Thats right just checked the FAQ and you can get a refund if not satisfied. But you don't get a refund on postage which is fair enough tbh.


----------



## Focusaddict (May 31, 2010)

So who's gonna dip their toes? lol


----------



## Bero (Mar 9, 2008)

Keir said:


> Thats right just checked the FAQ and you can get a refund if not satisfied. But you don't get a refund on postage which is fair enough tbh.

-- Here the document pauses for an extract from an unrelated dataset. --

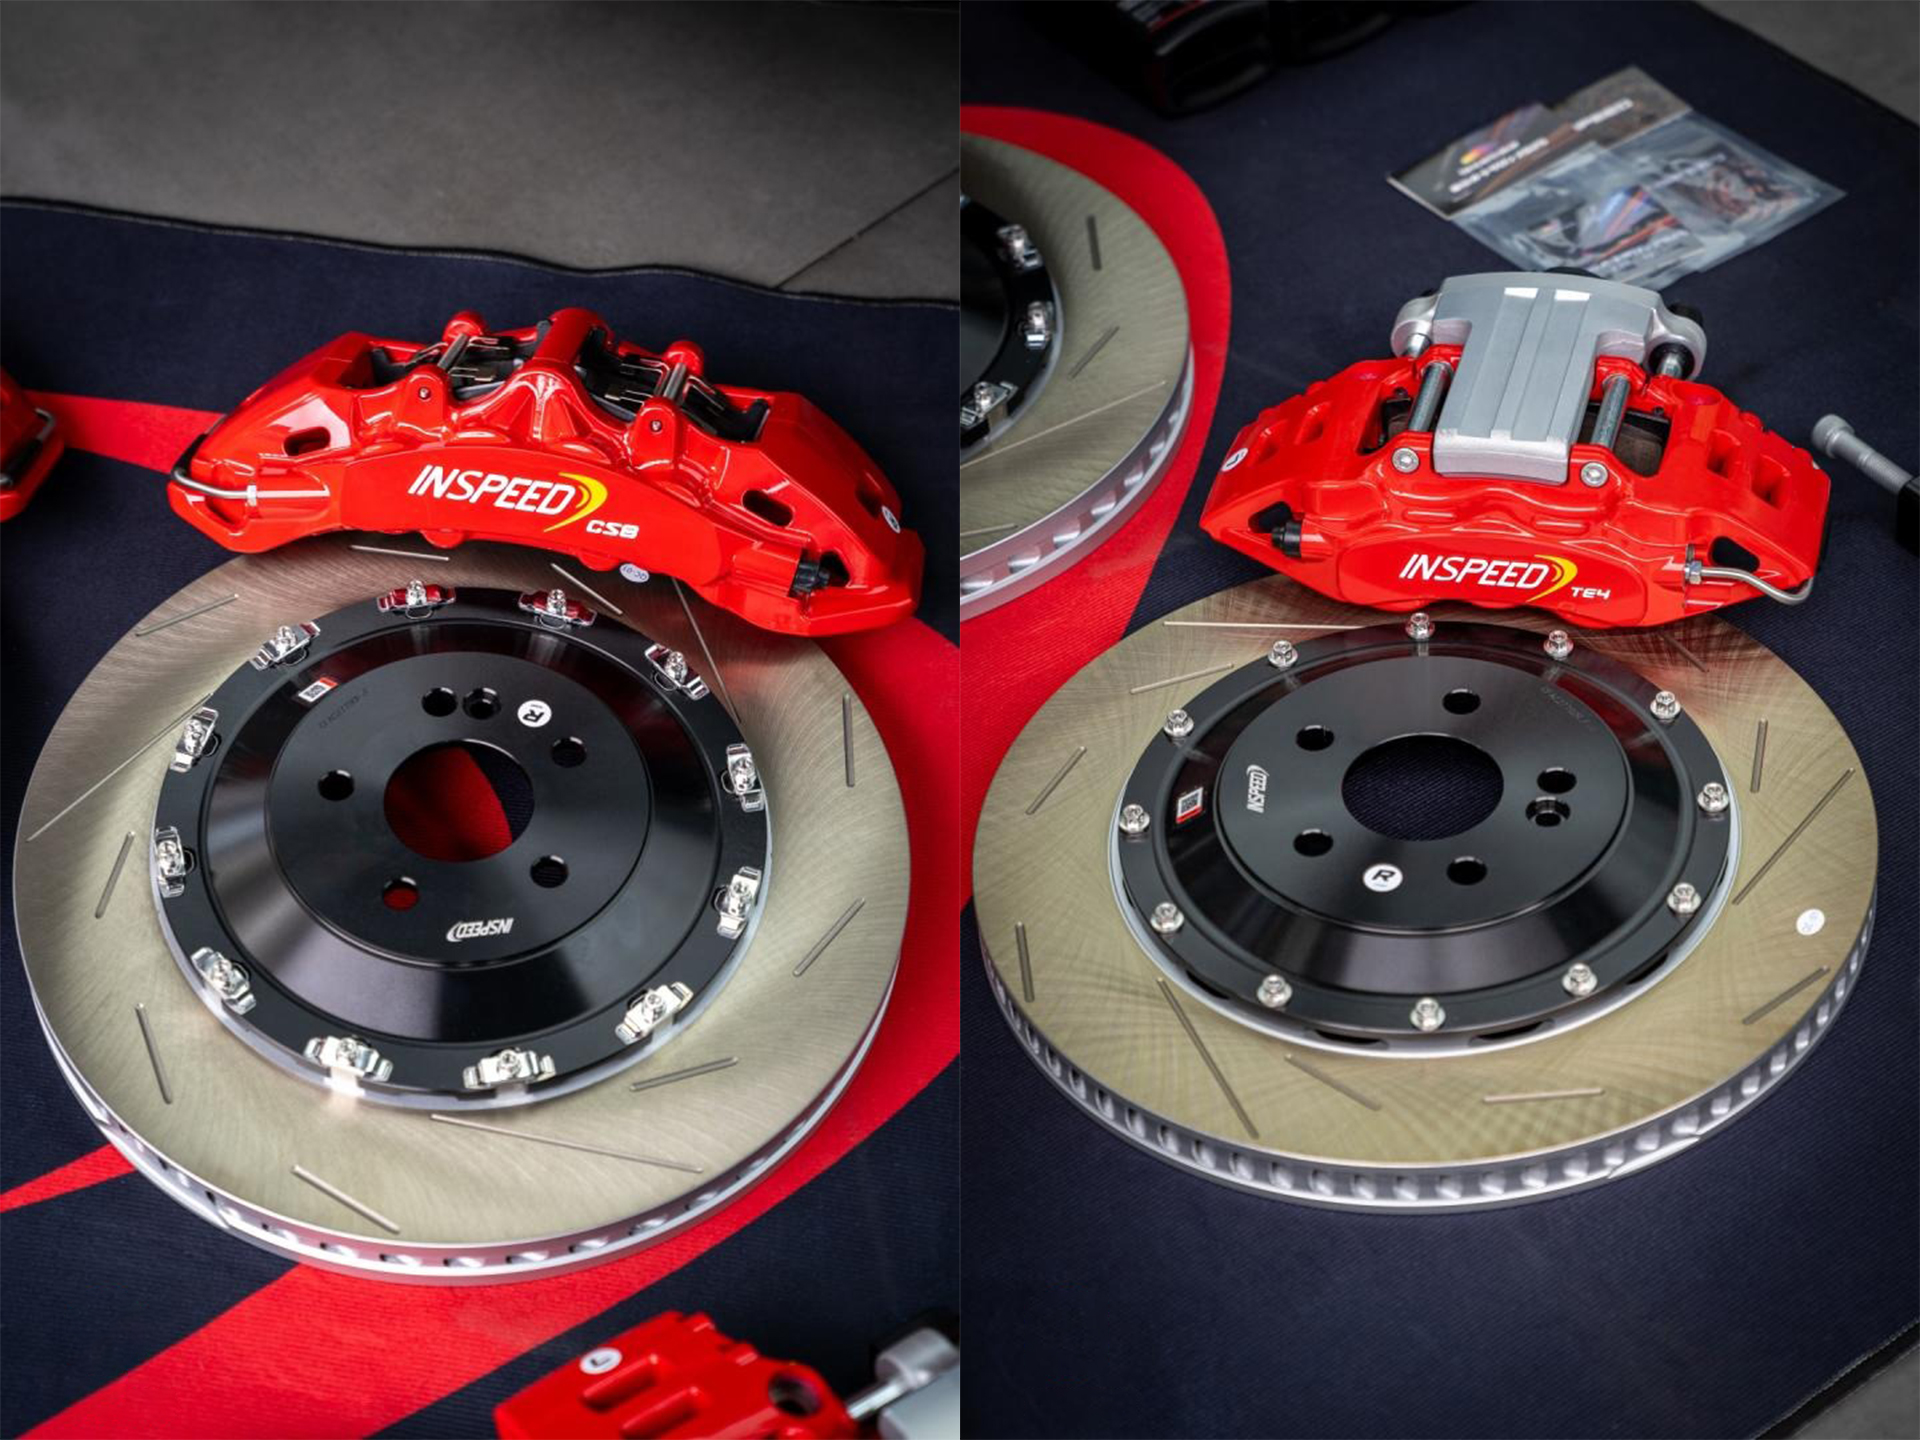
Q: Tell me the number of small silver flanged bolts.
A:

Depends when you return it - distance selling Regs means you can fer a refund for the P&P you paid and the cost for you to post it back to them! (IIRC)


----------



## PaulaJayne (Feb 17, 2012)

Whoever buys this - I have some dehydrated water tablets for sale - just and water and you have water. £100 per tablet.

Hugs Paula


----------



## Ratchet (Dec 30, 2011)

Just had a quick look at the link above and It reminds me of the story about stone soup, lol.


----------



## Lowiepete (Mar 29, 2009)

I _think_ this is similar technology to the electrical water softeners where you
wrap the wiring around the water pipe to create a magnetic field. For your
£40, you're getting a bit of plastic wrapped around a strong magnet... 
VFM? Hmmmmm...

Regards,
Steve


----------



## Deeno (Jul 14, 2012)

I'm the mug that's ordered one. I'll let you know what it's like when it arrives. 
Lynne


----------



## SteveyG (Apr 1, 2007)

I'll see if I can get my partner to get one of the samples. The products are usually well tested before they sell them.


----------



## Gtiracer (Jul 17, 2008)

Deeno said:


> I'm the mug that's ordered one. I'll let you know what it's like when it arrives.
> Lynne


So, any news as yet?


----------



## lowejackson (Feb 23, 2006)

Gtiracer said:


> So, any news as yet?


I was just thinking the same thing


----------